# [2010] snorkeling from beach [New Question]



## rbnhd21 (Nov 22, 2010)

Hi all
Will be in miami and planning to snorkel at key largo. One member of our party has a history of vertigo. Hence, she cant go on the charter boat that takes you to the reef for snorkeling. Are there any beaches in or near Key Largo where we could walk out to the water and snorkel from there ?? I know it wont be same , but it is what it is. We dont want her to feel left out. Any ideas ? Thanks.
Bill from Ohio


----------



## theo (Nov 22, 2010)

*My $0.02 worth...*



rbnhd21 said:


> Hi all
> Will be in miami and planning to snorkel at key largo. One member of our party has a history of vertigo. Hence, she cant go on the charter boat that takes you to the reef for snorkeling. Are there any beaches in or near Key Largo where we could walk out to the water and snorkel from there ?? I know it wont be same , but it is what it is. We dont want her to feel left out. Any ideas ? Thanks.
> Bill from Ohio



Bill:

There is a very small "beach" area (of sorts) right there within John Pennekamp State Park. The docks from which some of the trips out to the reef originate is within easy walking distance. However, I have my doubts that your group member would see much (if anything) of interest snorkeling from that starting point. 
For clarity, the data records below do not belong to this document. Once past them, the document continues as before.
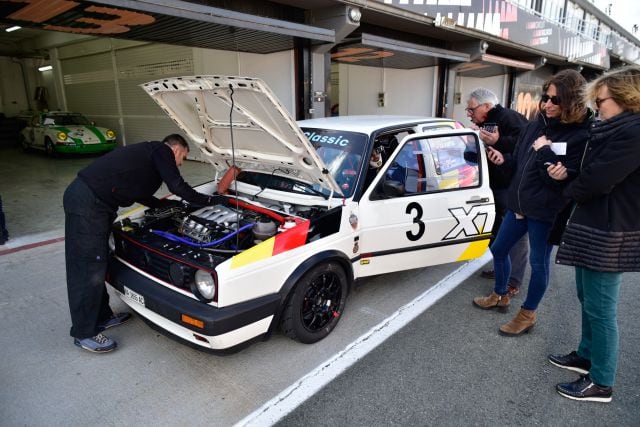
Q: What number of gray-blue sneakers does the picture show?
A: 2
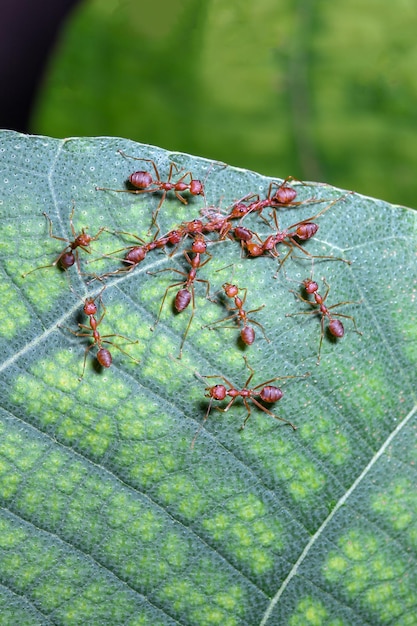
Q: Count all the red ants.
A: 11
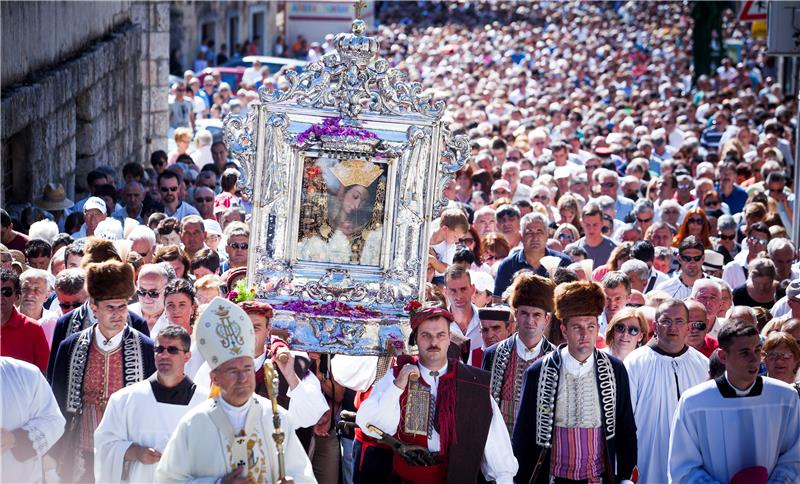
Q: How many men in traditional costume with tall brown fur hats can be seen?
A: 4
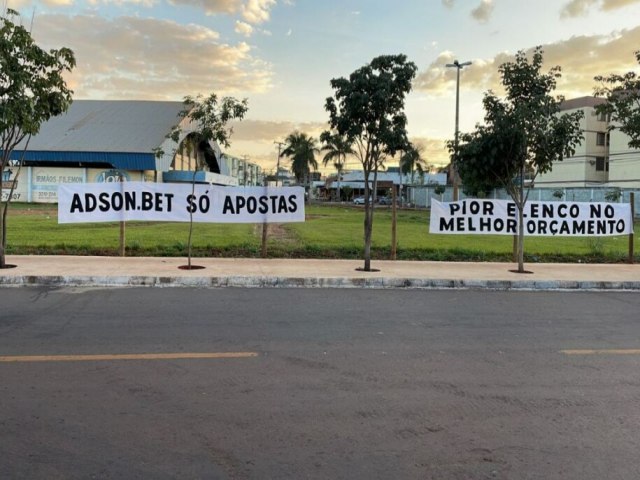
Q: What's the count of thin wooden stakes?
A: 5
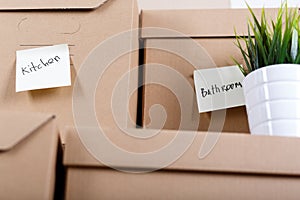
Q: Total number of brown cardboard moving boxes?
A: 4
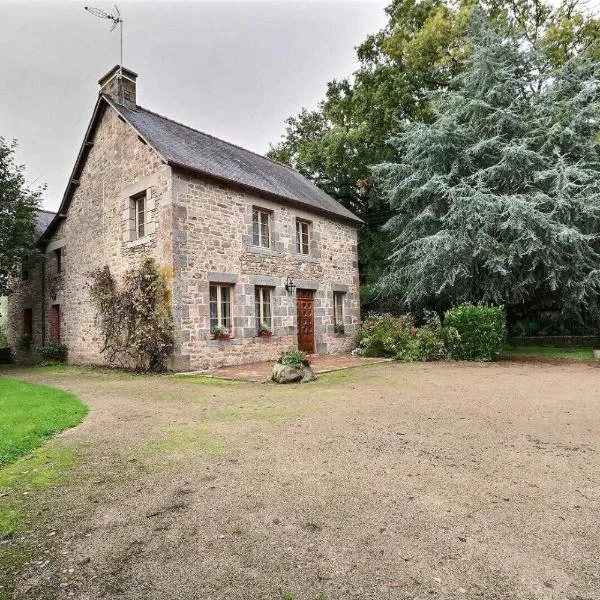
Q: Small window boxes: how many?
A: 3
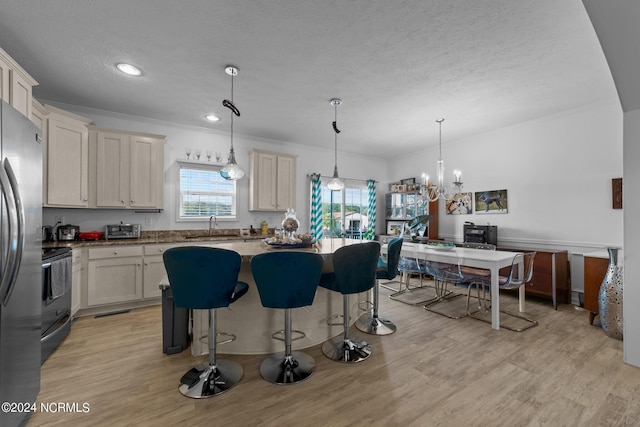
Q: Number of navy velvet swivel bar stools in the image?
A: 4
Snorkeling "the reef" *really* shouldn't be missed there. The boat ride out is not long. I'm not a doctor (...and I don't play one on TV either...), but is there perhaps any medication which your party could take in advance in order to endure the relatively short boat ride out to the reef and back? It would be a shame to be right there and not snorkel "the reef", which is pretty spectacular (...maybe not to jaded or experienced Caribbean divers, but not being one of those folks myself _*I*_ was certainly very impressed).


----------



## mishpat (Nov 22, 2010)

*snorkel outside the park?*

Is there a smaller(less commercial)boat one can take in Key Largo outside of the park?  In mid-January, does one need a wetsuit given the water temps?


----------



## theo (Nov 23, 2010)

*My limited experience and $0.02 worth...*



mishpat said:


> Is there a smaller(less commercial)boat one can take in Key Largo outside of the park?  In mid-January, does one need a wetsuit given the water temps?
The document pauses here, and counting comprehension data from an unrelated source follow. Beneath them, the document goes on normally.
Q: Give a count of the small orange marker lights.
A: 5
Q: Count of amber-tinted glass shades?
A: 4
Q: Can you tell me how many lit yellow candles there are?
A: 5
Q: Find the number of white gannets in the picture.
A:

There are other entities (some based out of local dive shops) that also go out to the reef, but I cannot give you any further details, having personally only gone out on the boats operating right from Pennekamp Park (...where wet suits in all sizes and snorkeling gear are available for single trip use right near the docks, btw). Once you're in the water snorkeling the reef, I don't really see how the boat and / or the short ride out makes any difference in terms of being any more or less "commercial", but to each his / her own...  
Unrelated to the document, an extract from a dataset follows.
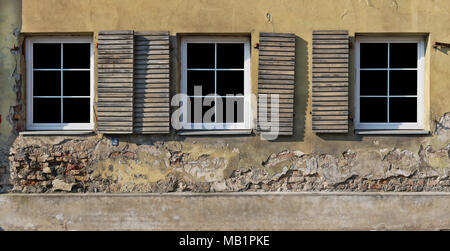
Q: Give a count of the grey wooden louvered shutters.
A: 4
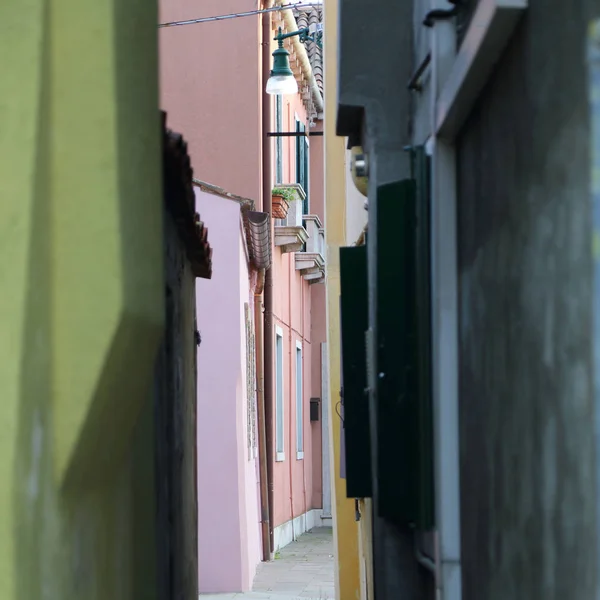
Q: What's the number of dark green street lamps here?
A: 1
My bet is that you'd likely want (...at least) a "shorty" wet suit in mid-January. I've always used one there snorkeling in early / mid February --- but you might be tougher than I am...


----------



## wise one (Nov 23, 2010)

In 1998, we (my wife, teenaged daughter and myself) were at John Pennekamp SP in Key Largo.  My daughter had sprained her ankle the day before.  My wife daughter went snorkeling from the beach.  Well, at least the wife was snorkeling, the daughter was on a blowup raft.  While out there, they did not see many fish, but were approached by a manatee.  So from the beach some wildlife can be seen/interacted with.


----------



## Timeshare Von (Nov 3, 2011)

I am resurfacing this thread for any additional comments or perhaps a follow-up report from the OP regarding off-the-beach snorkeling on Key Largo.

We are going there over Thanksgiving and we have someone in our group "not comfortable" with snorkeling off a boat. (I think it has to do with jumping off the side of the boat . . . or maybe the climb back in.)

Anyway, any additional information that is a bit more current would be greatly appreciated.


----------



## Timeshare Von (Nov 3, 2011)

*Disappointed*

I'm sorta disappointed the moderators chose to label this thread with its original 2010 date in the header as now it may keep people away when I'm actually looking for current information.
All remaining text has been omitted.